RECORD SET: Begin
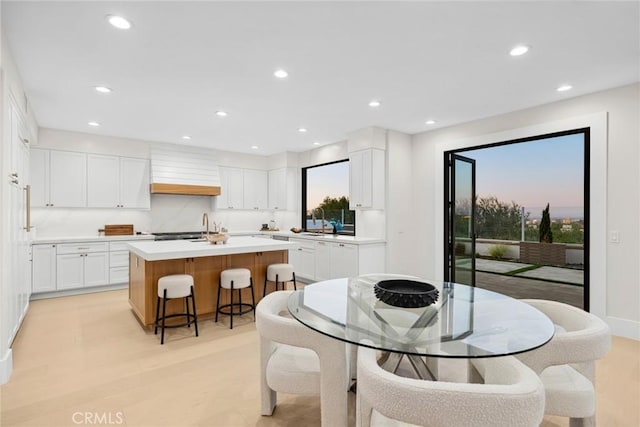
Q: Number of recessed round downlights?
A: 13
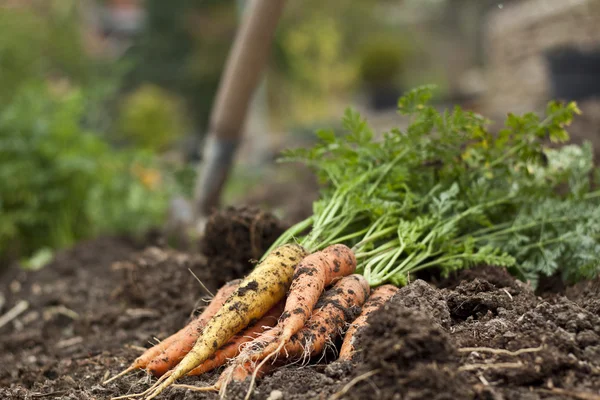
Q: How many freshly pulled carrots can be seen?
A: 6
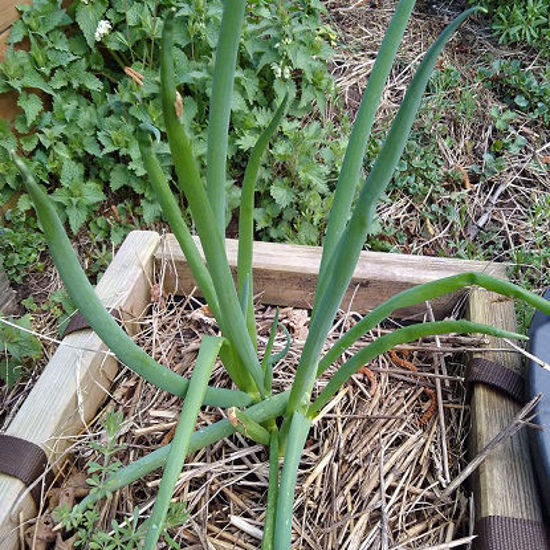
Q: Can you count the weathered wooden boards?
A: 3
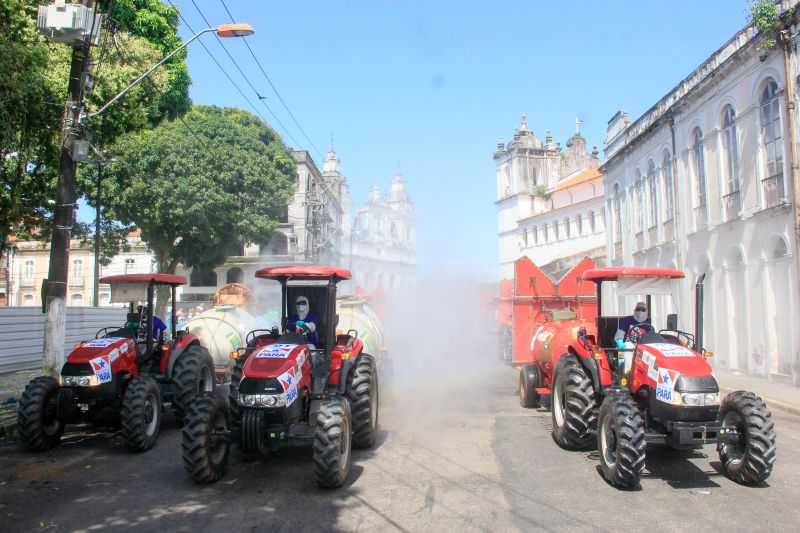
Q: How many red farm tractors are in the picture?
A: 3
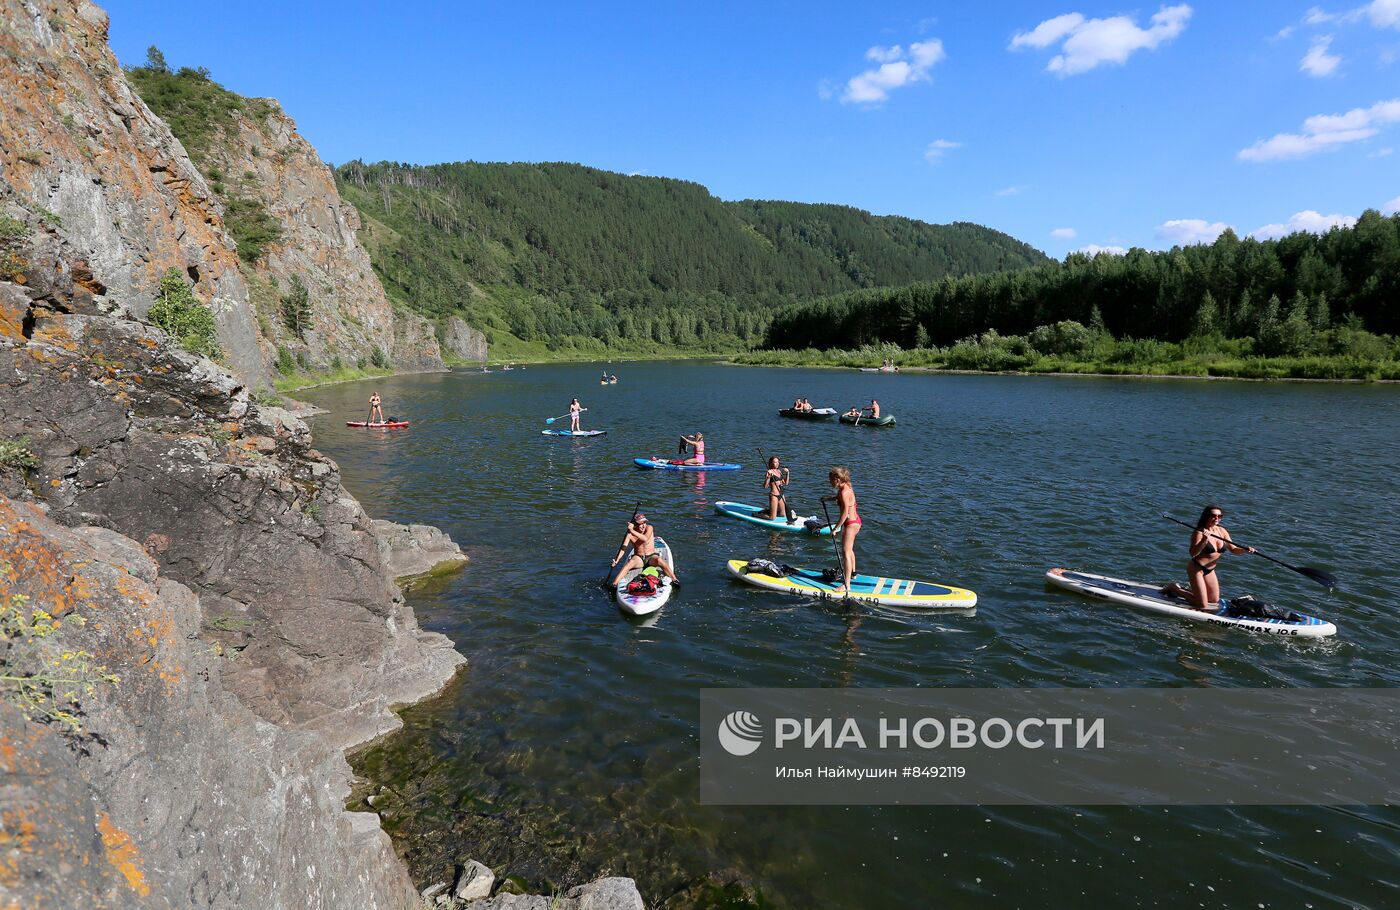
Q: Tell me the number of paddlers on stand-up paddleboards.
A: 7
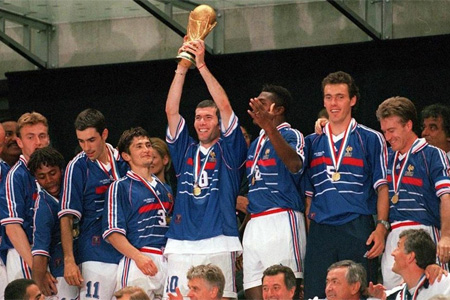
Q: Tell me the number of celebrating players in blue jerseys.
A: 8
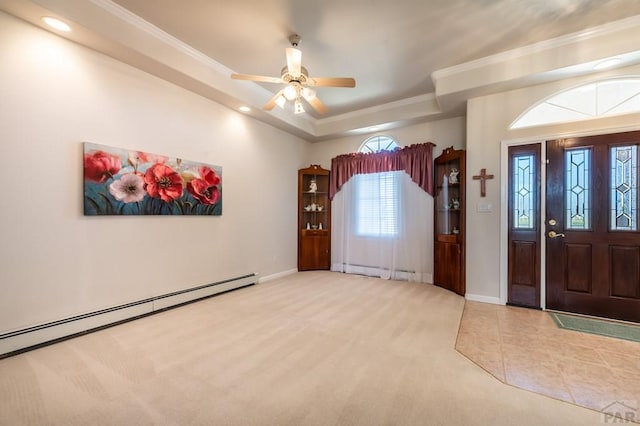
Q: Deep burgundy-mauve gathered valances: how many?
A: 1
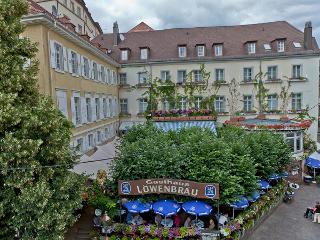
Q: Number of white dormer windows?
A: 7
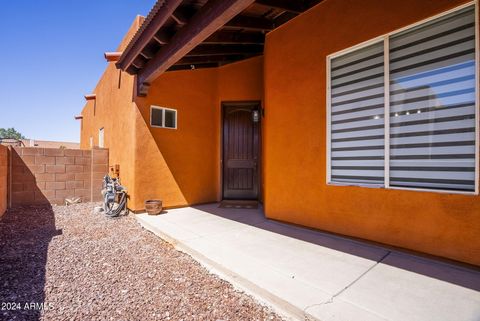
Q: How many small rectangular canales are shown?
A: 3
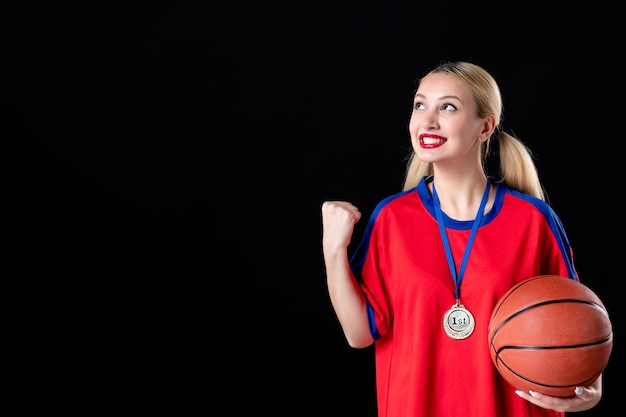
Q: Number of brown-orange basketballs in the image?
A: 1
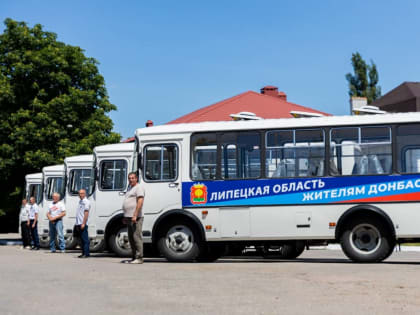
RECORD SET: End
TASK DETAILS — All of the material should be written out again exactly, apart from the pictures.

TASK RESPONSE —
Q: Number of recessed round downlights?
A: 13
Q: How many freshly pulled carrots can be seen?
A: 6
Q: Can you count the weathered wooden boards?
A: 3
Q: How many red farm tractors are in the picture?
A: 3
Q: Tell me the number of paddlers on stand-up paddleboards.
A: 7
Q: Tell me the number of celebrating players in blue jerseys.
A: 8
Q: Deep burgundy-mauve gathered valances: how many?
A: 1
Q: Number of white dormer windows?
A: 7
Q: How many small rectangular canales are shown?
A: 3
Q: Number of brown-orange basketballs in the image?
A: 1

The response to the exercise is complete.